L’elemento contraddistintivo che, a modesto giudizio di chi scrive, conferisce particolare forza all’arte camilleriana è l’impianto narrativo. Un impianto concepito in un modo teatrale (Camilleri nasce come regista e sceneggiatore) la cui studiata scientificità non lascia mai nulla al caso. Rigida la suddivisione in capitoli (“il mio schema è molto matematico” soleva dire “ogni romanzo di Montalbano è composto di 18 capitoli e ogni capitolo è di 10 pagine sul mio pc. Solo così posso scrivere un libro di 180 pagine.
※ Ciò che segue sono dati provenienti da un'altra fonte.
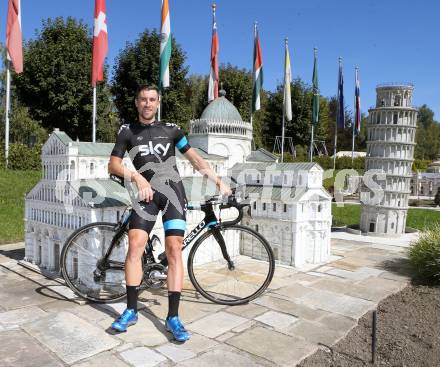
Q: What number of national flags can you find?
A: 9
Non di più, altrimenti il lettore si perde”) e sapientemente equilibrata la scansione spazio-temporale delle descrizioni e dei dialoghi che vi si succedono come su un palcoscenico.
Il corpus dell’opera camilleriana è schematicamente suddivisibile in due tronconi principali: da una parte vi sono i romanzi storici, ambientati nella Vigata dell’Ottocento, dall’altra quelli – più noti – che hanno come protagonista il commissario Salvo Montalbano. Ed è stato proprio Montalbano a decretare la fama di Camilleri, culminata con la fortunata riduzione televisiva dei romanzi che narrano le sue avventurose indagini girate nei luoghi del barocco siciliano – Ragusa, Modica, Scicli – che i telespettatori hanno potuto apprezzare in tutta la loro sfolgorante magnificenza. Il che ha, di riflesso, creato un rilevante indotto turistico il quale ha contribuito a valorizzare questi luoghi oggi dichiarati patrimonio dell’Unesco.
Apprezzato in tutta Italia e tradotto in moltissimi Paesi (Spagna, in particolare) Camilleri lascia un segno nel vissuto complessivo della nostra tormentata Sicilia. Della quale ha ritratto più ombre che luci, dalla mafia al dramma degli immigrati, dalla miseria dell’entroterra agli intrighi politici, senza mai sottrarsi a un appassionato impegno civile che l’ha visto spesso in prima linea contro gli abusi di potere e le ingiustizie sociali.